Nous avions laissé Patrick Eudeline avec sa jolie garce Vénéneuse datée de 2013, sidérés par le style si affûté, la désespérance de cet auteur en quête de résilience. Erreur que de vouloir s’éloigner : on ne lâche pas une écriture aussi délicieusement cruelle avec elle-même. Du coup je replonge avec Rue des Martyrs antérieur de quatre ans, certes, mais tout aussi déstabilisant pour le pire et le meilleur.
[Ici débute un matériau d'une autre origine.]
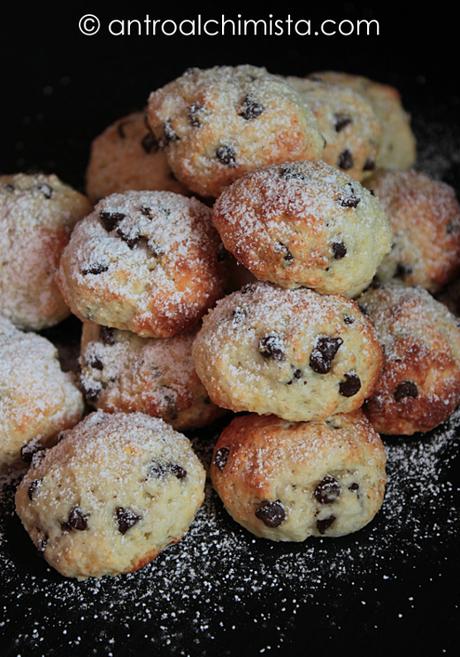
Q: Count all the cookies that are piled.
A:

Cette rue des Martyrs, c’est celle que descend Chouraqui, en quête de ses chers fantômes, Jérôme et Gudule, ses potes d’adolescence, quand les sixties avaient de la classe, du chien, du mordant et tous les espoirs, tous les excès en perspective. Jérôme, le minet parigot, amoureux du rock, parqué sur la voie de garage de la variété française, Gudule, la pauvre petite fille riche qui s’abîmera dans la came. Et lui Chouraqui, rejeton d’une famille juive aisée dont il dilapide l’argent, ratant consciencieusement toute chance d’exprimer ses talents.

Eudeline suit le trio à la trace, flairant leur piste comme un chien assoiffé de regrets et de remords. Dans leur sillage, le temps qui passe, depuis les yéyés jusqu’au punk, avec doucement tout un art de vivre qui s’efface, les yeux de biche et les talons aiguille, les petites pépés bien sapes, les mecs aux allures de milords. A l’heure du Swinging London, du rock en émergence, ces trois gamins tout droit sortis du film de Carné Les Tricheurs vont irradier puis décliner, gagnant à chaque descente leur place au paradis des légendes urbaines.

Dans ce roman attachant ô combien, qu’est-ce qui est le plus émouvant ? La course à l’abîme ? La pureté de sentiments qu’on dégueulasse volontairement de peur de les subir ? Cette incommensurable tristesse devant les ruines mirifiques du passé, le présent qui n’a plus de saveur, le sentiment profond de ne plus avoir de place qu’au cimetière des souvenirs ? Ou la fierté d’avoir participé à la constitution d’un socle culturel, une époque incontournable qui sert de transition vitale et tragique ?

Pas de réponse, sinon le néant, et ce goût amère des illusions perdues, des occasions avortées, porté au pinacle comme une nourriture spirituelle.